The Man Who Could Not Shudder
- First US edition
- Author: John Dickson Carr
- Language: English
- Series: Gideon Fell
- Genre: Mystery, Detective fiction
- Publisher: Hamish Hamilton (UK) & Harper (US)
- Publication date: 1940
- Publication place: United Kingdom
- Media type: Print (Hardback & Paperback)
- OCLC: 13443298
- Preceded by: The Problem of the Wire Cage
- Followed by: The Case of the Constant Suicides

= The Man Who Could Not Shudder =

1940 novel by John Dickson Carr

The Man Who Could Not Shudder, first published in 1940, is a detective story by American writer John Dickson Carr featuring his series detective Gideon Fell.
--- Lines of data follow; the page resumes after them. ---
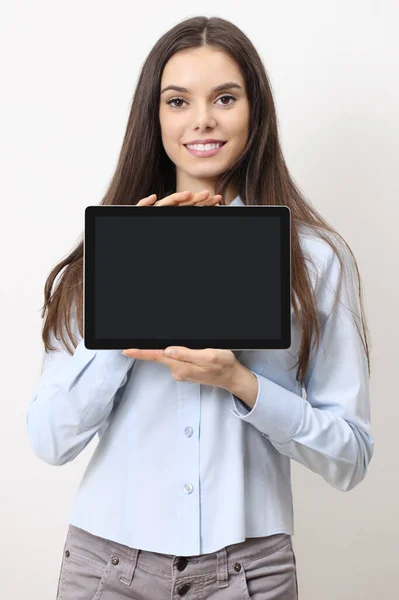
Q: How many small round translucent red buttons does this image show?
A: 0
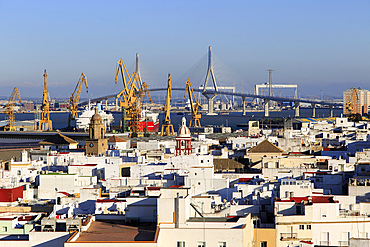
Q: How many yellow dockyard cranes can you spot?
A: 9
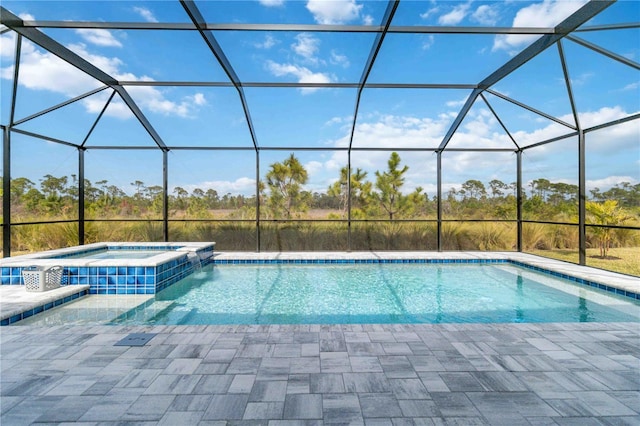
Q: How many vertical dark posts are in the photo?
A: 8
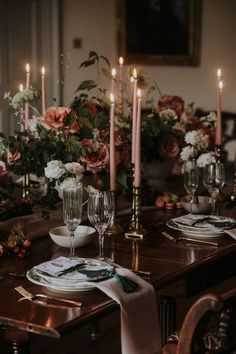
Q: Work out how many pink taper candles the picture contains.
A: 11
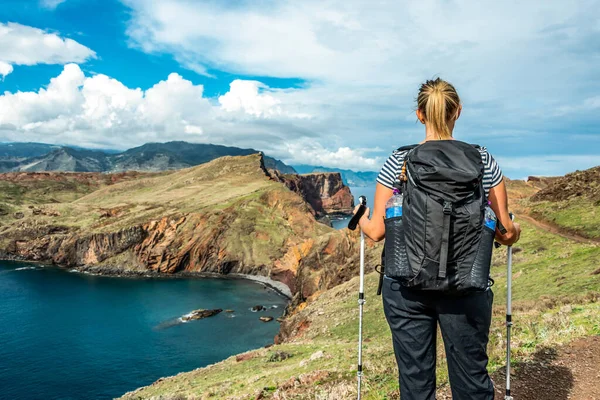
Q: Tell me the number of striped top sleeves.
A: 2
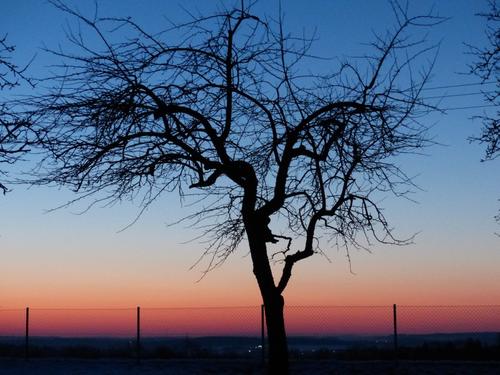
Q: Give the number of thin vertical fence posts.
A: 4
It is mystery novel of the locked room mystery type, more properly a subset of the locked room mystery called an "impossible crime" story.

==Plot summary==
Martin Clarke is celebrating his acquisition and refurbishment of an old stately home by inviting a number of guests to stay for the weekend. The house has an unsettling history; two decades ago, the butler, a frail man of over 80 years, was killed when he uncharacteristically decided to swing back and forth from the chandelier, which then fell and killed him. Another report features a chair which leaps off the wall at the viewer. Clarke's guests have been selected as a cross-section of "ordinary, skeptical human beings" and have been invited to investigate the rumours of ghostly hauntings. The weekend begins when, as the guests are entering the home, one woman screams and claims that something has clutched at her ankle—something "with fingers". The host immediately tells the story of a former owner of the home whose death was met with such suspicion of witchcraft from the servants that the body lay as it fell for days, and the servants reported that something seemed to clutch at their ankles. The weekend is off to a spooky start but proceeds spectacularly when three witnesses agree that a gun jumped off the wall and killed a seated guest, with no hand holding it. Famous crime-solver and debunker of impossible crimes Gideon Fell is called in to explain matters and does so in a way that leads to a spectacular and fiery finish.